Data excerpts
________________
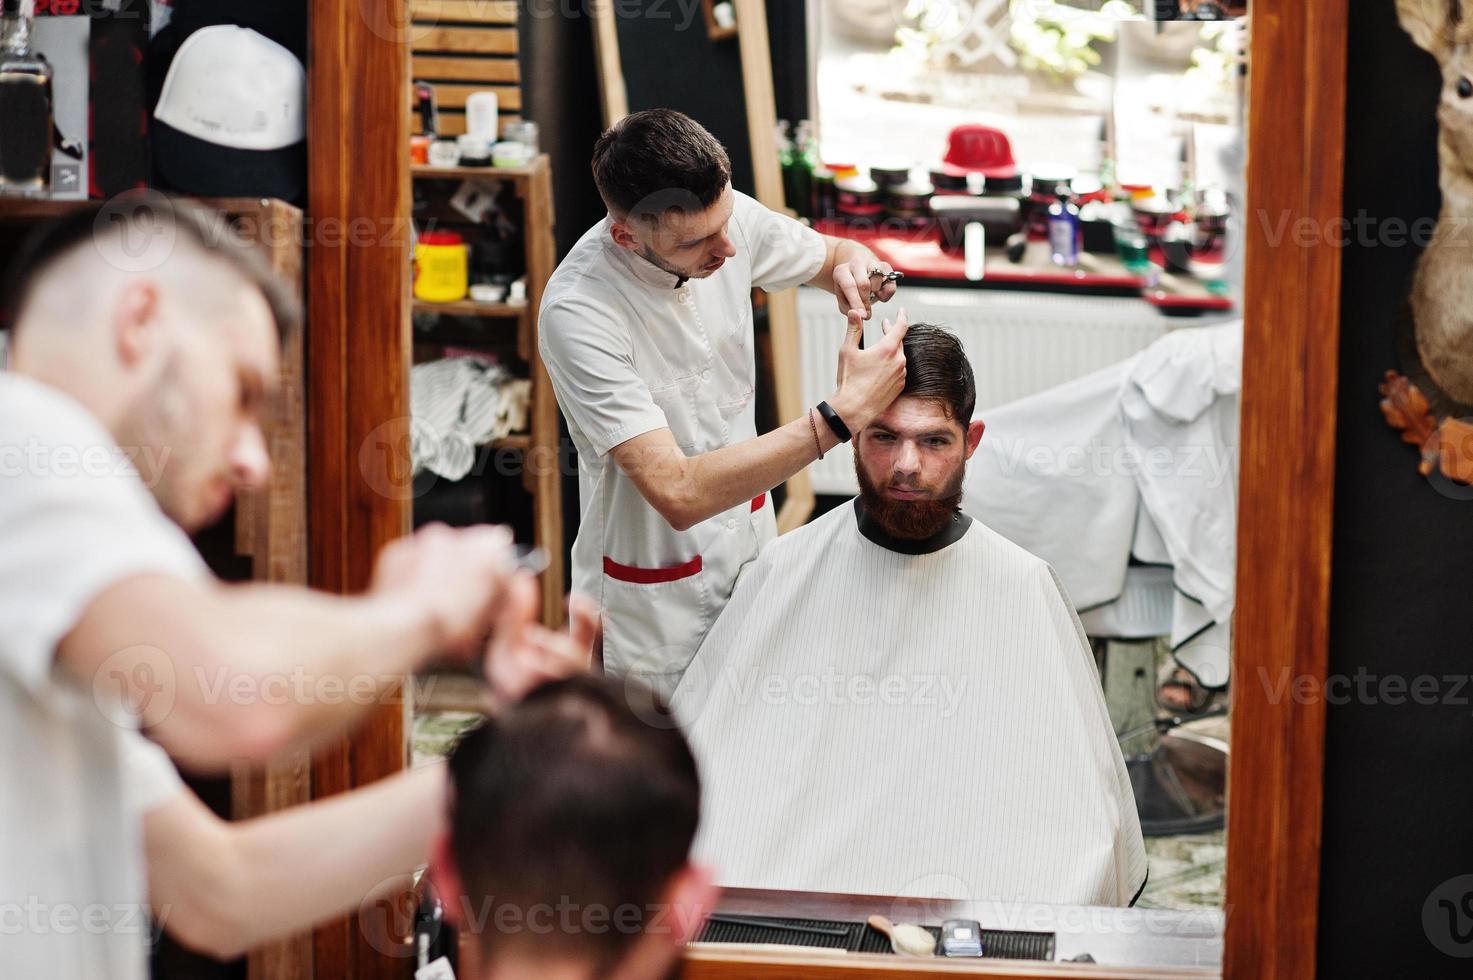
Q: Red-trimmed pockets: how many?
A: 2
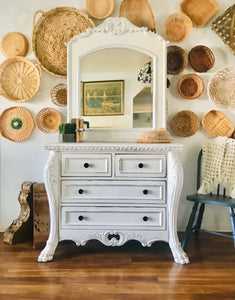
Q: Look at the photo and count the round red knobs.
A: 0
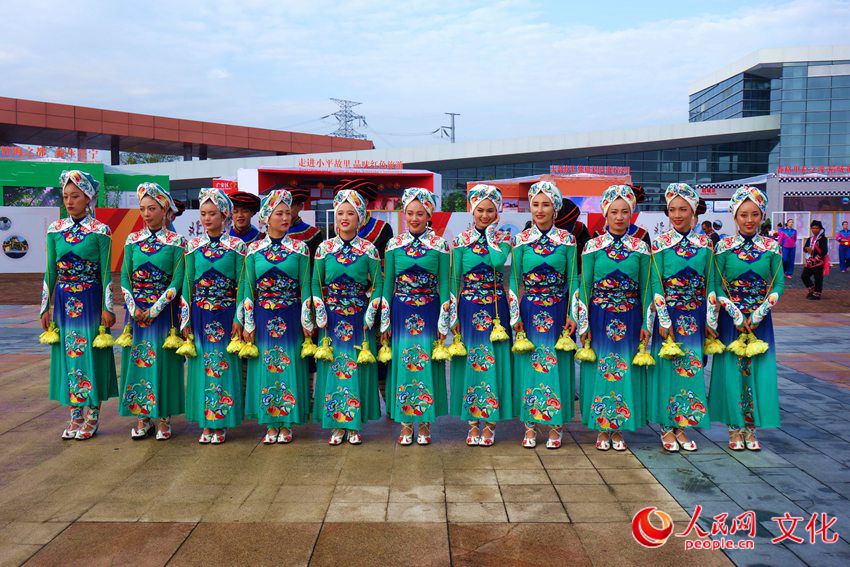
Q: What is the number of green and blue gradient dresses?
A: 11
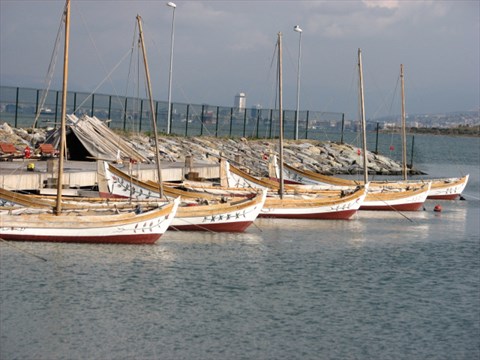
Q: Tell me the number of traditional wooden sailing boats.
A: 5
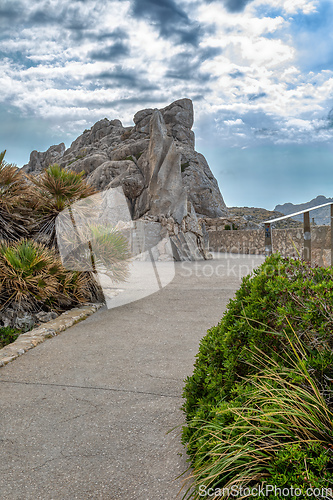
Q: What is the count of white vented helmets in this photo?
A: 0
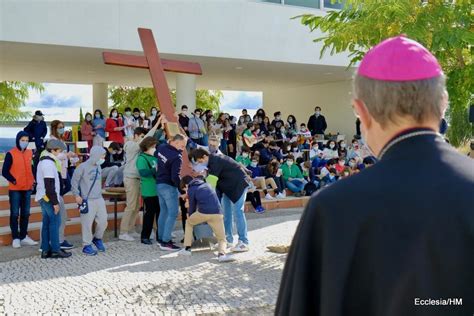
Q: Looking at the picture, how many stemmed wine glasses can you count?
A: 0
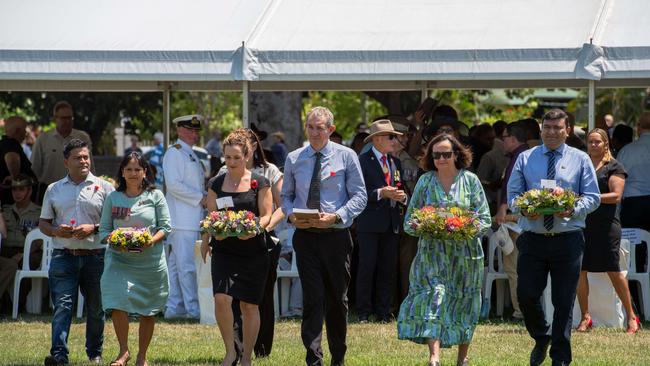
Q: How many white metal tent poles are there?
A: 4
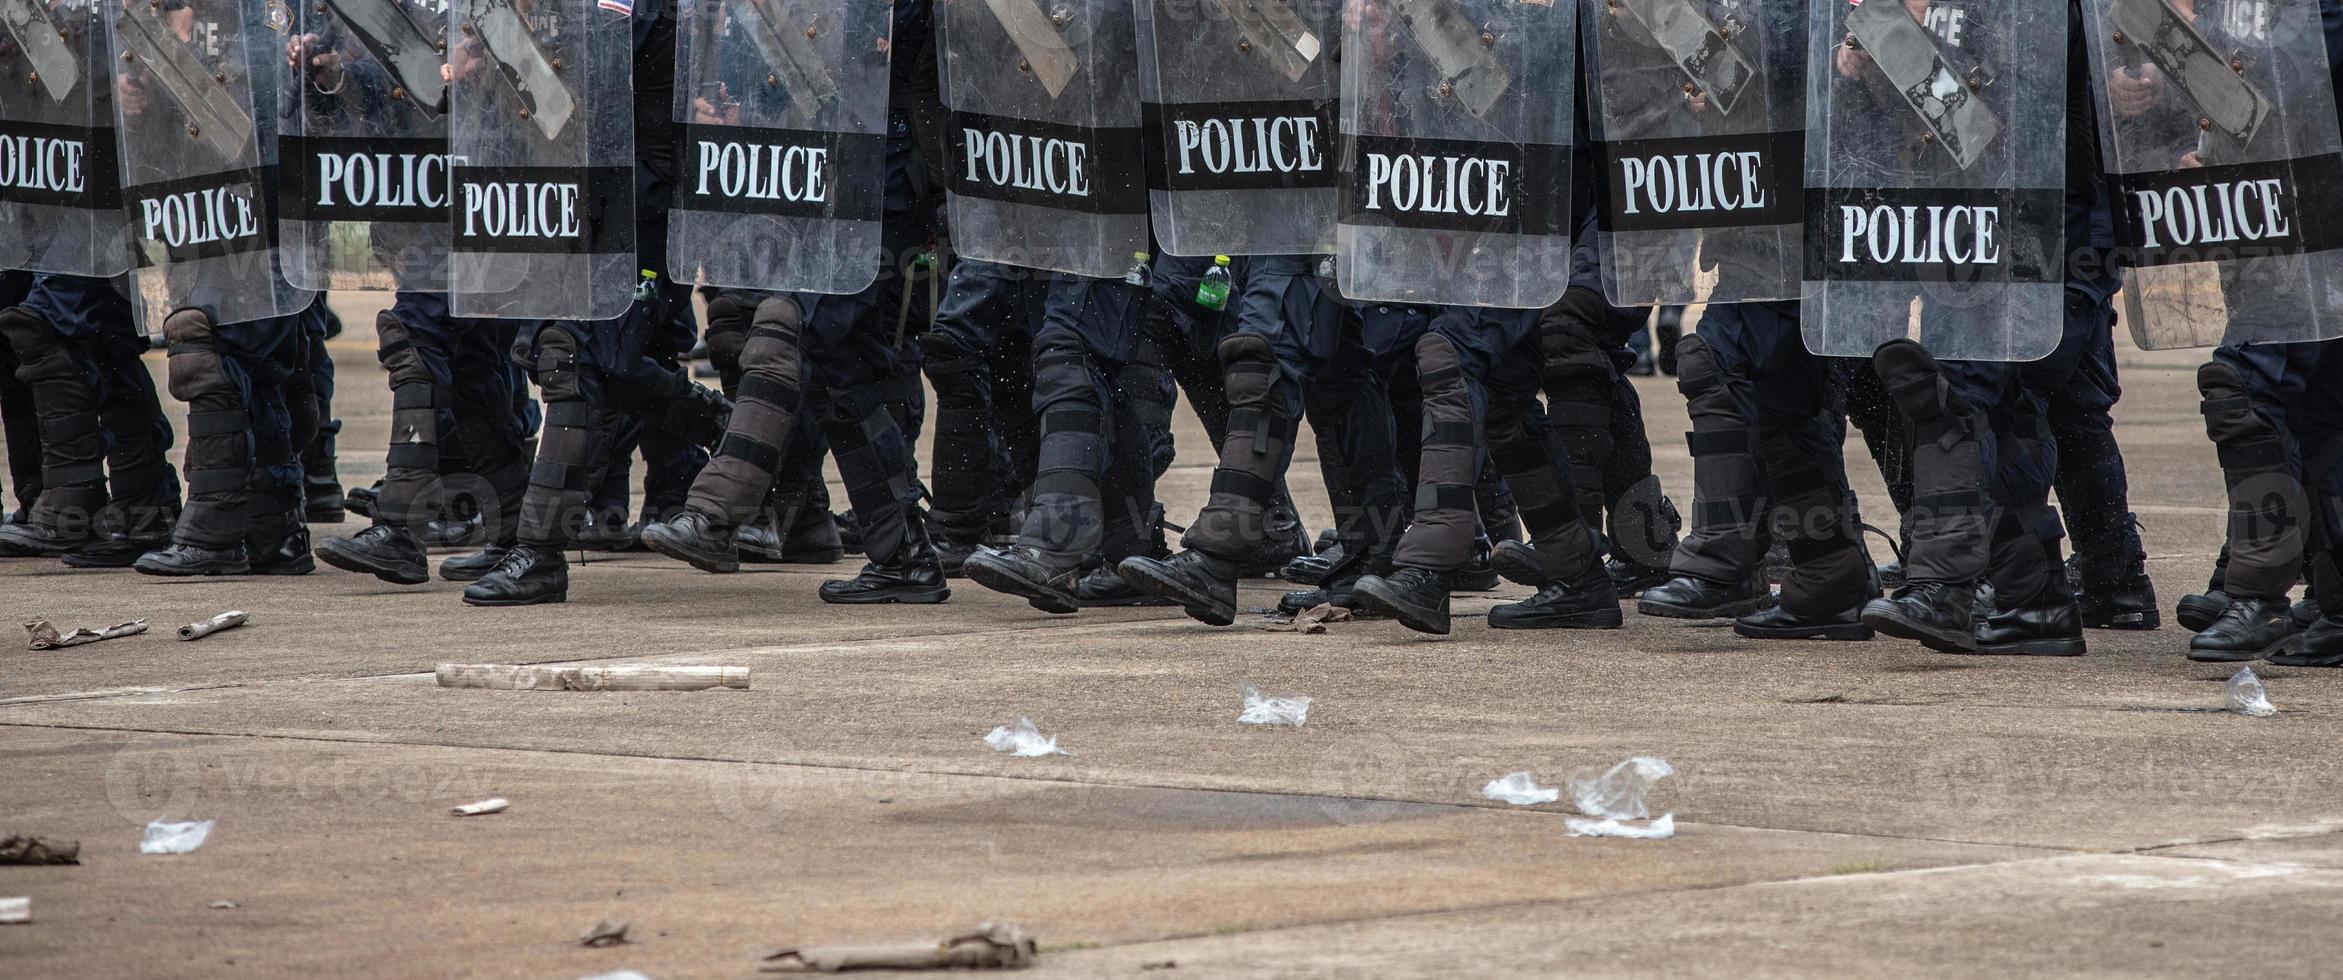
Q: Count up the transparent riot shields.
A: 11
________________
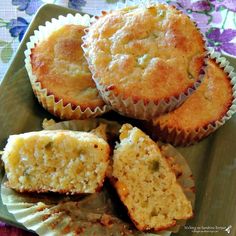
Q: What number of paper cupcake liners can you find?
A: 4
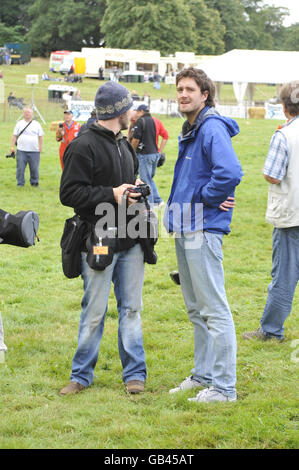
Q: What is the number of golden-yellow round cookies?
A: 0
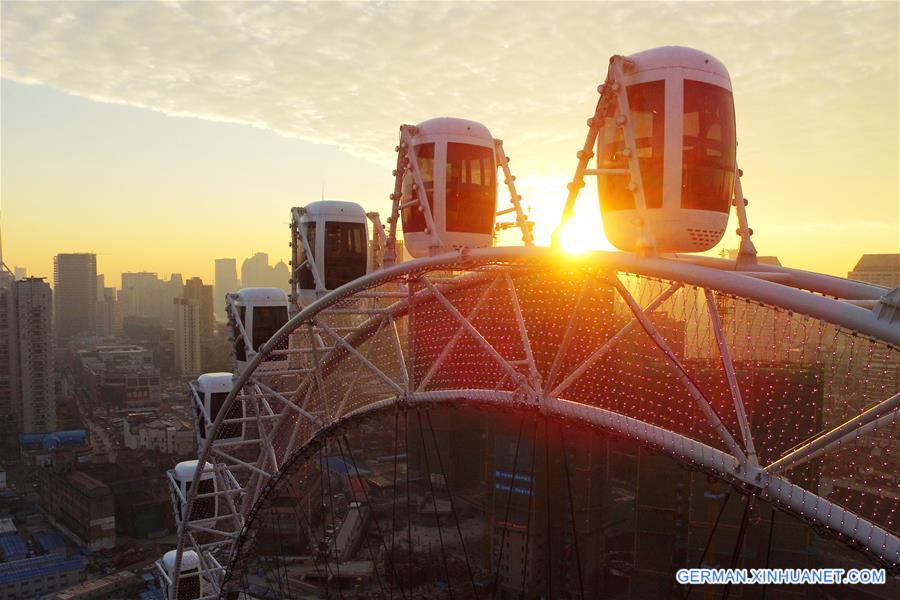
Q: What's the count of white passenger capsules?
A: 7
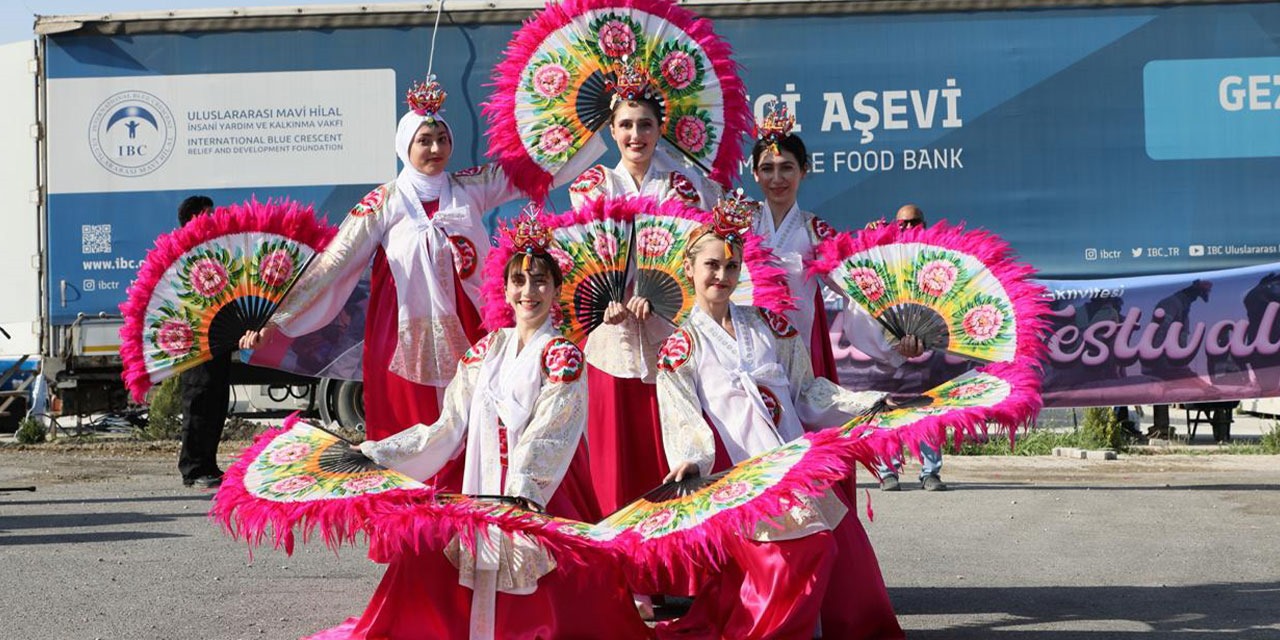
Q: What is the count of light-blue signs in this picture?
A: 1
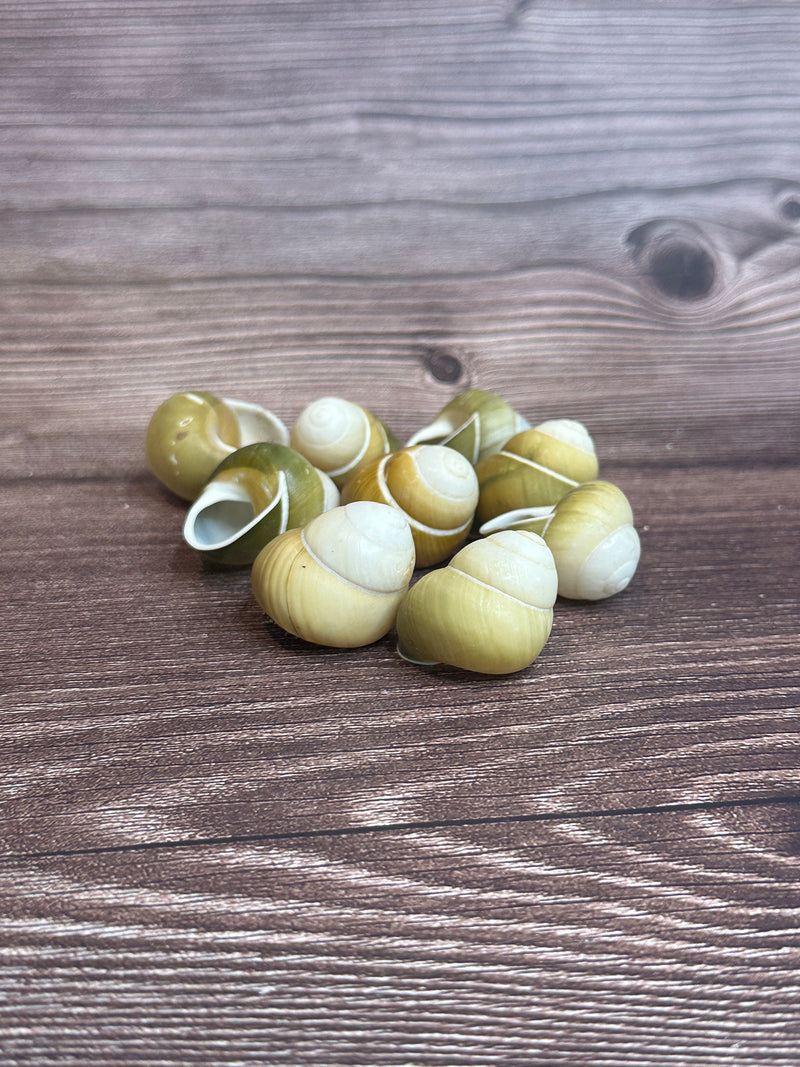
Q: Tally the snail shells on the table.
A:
________________
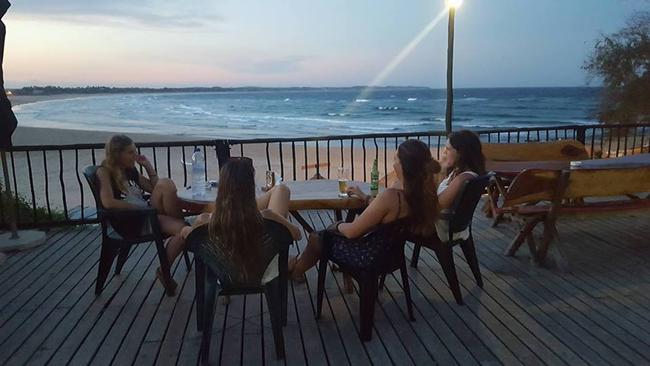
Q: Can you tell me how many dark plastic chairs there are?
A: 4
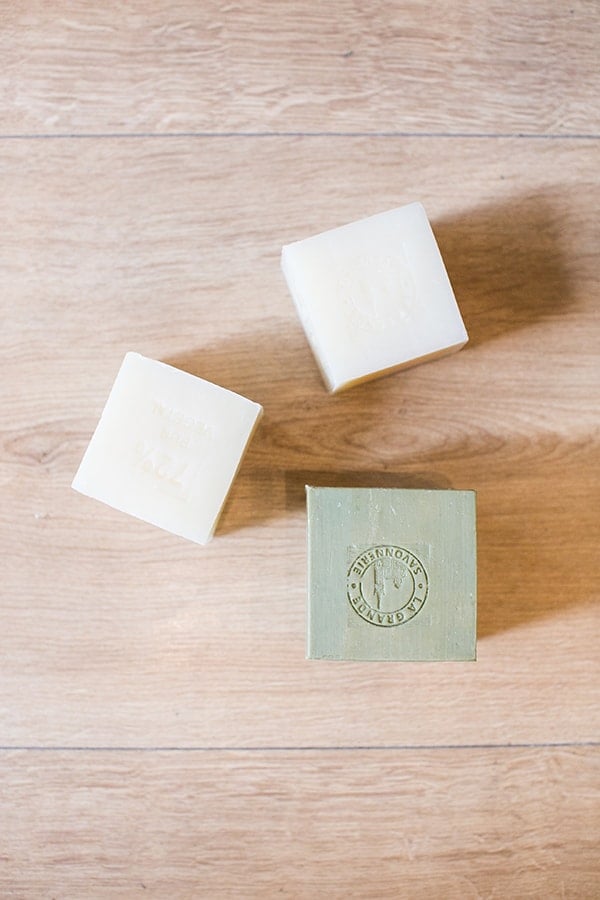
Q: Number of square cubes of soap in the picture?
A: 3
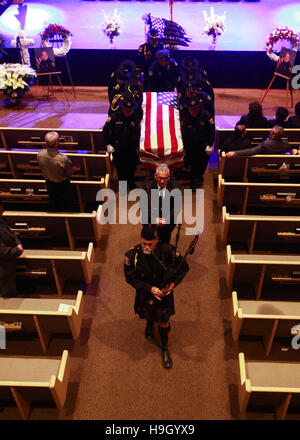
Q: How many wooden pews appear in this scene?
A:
________________
_WHAT YOU WILL DO_:
Out of the records, collect only those lines that contain the string "picture".

_REPLY_:
Q: Looking at the picture, how many stemmed wine glasses can you count?
Q: What is the count of light-blue signs in this picture?
Q: Number of square cubes of soap in the picture?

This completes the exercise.